The Mudcat Café TM
Thread #111884   Message #2367640
Posted By: Bonnie Shaljean
17-Jun-08 - 05:24 AM
Thread Name: Celebrate 'Folk'
Subject: RE: Celebrate 'Folk'
I meant that the CONCERTINA was on acid! (Sort of like "...the piano's been drinkin'...")

As for why I love folk, it started out being - quite simply - the music itself. From as far back as I can remember I was always just drawn to it, to the sound of it and to the meanings in the songs - which awakened me to a world beyond the tightly constrained modern-suburban one I had to live in (and as a child feared I would never escape from). Because this music was not mainstream-commercial, it meant I had to seek it out and look beyond the ubiquitous, inescapable Top 40; and having to find a different path and make the effort to follow it through its twists and turns was in itself enriching, and made me grow in ways I would not otherwise have. Even when I was a teenager, and you had to like rock 'n' roll or die (and wear certain things or ditto, and hang out in certain places or ditto), pop music just didn't speak to me. Folk did, and classical did - and does, to this day. I hate to tell you exactly how popular a popular song has to be before I've even heard it.

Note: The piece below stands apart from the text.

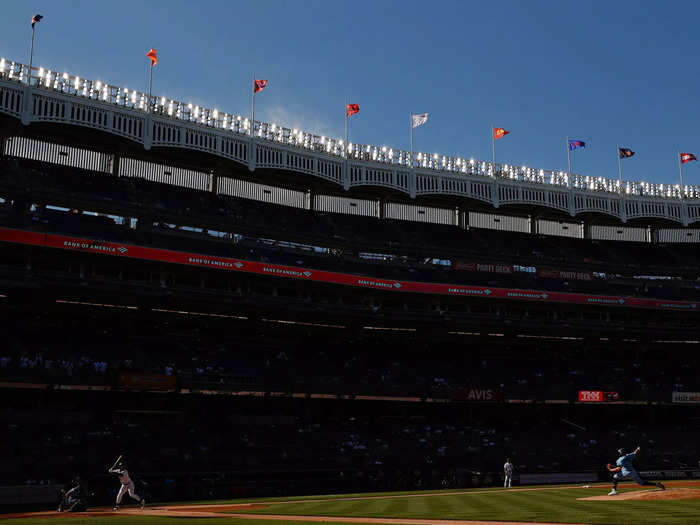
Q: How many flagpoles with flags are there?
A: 9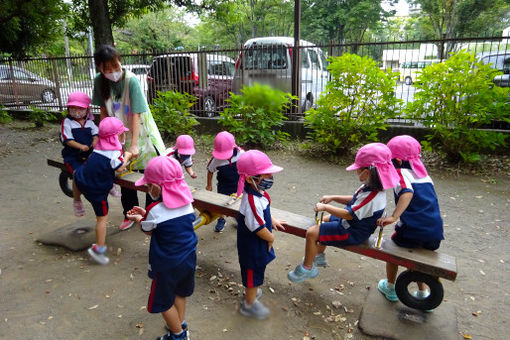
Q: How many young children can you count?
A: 8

Later, when I got out into the world and had some freedom and more choices, the reason also expanded to the people itself - warm, sensitive, interesting, fun: they make the best friends in the world, and stay with you for life. You always have an open channel of communication that doesn't wither with time.

I don't usually do this, but I'm going to quote from a post I wrote some time ago in another thread, because it helps express what I mean. The topic concerned folk artists in the 50s and 60s, and various names had cropped up:

I liked (still like) Richard Dyer-Bennet too, and learned a lot from following his songs and their origins. In high school that sort of thing was definitely infra-dig, but then so was I. It was great to have a whole secret-world alternative to the law of the teen jungle, which is what my music and books were to me. So I'll always be grateful to the old folk "troubadours".

Elsewhere, "Murrbob" (as a Guest) wrote: Now, I can stand before my college biology class and talk about Woody and Huntington Disease. Then, when at best, only two student out of 60 say they have ever heard of him, I can run to my office, bring back my guitar and do a couple of Woody (or Pete, or Bobby Burns) for the group. No one should graduate from college without knowing something about folk music!

[Me again] Amen. That's the sort of thing that brings learning to life, and - to use my favourite new word, bequeathed to the world by The Simpsons - embiggens us.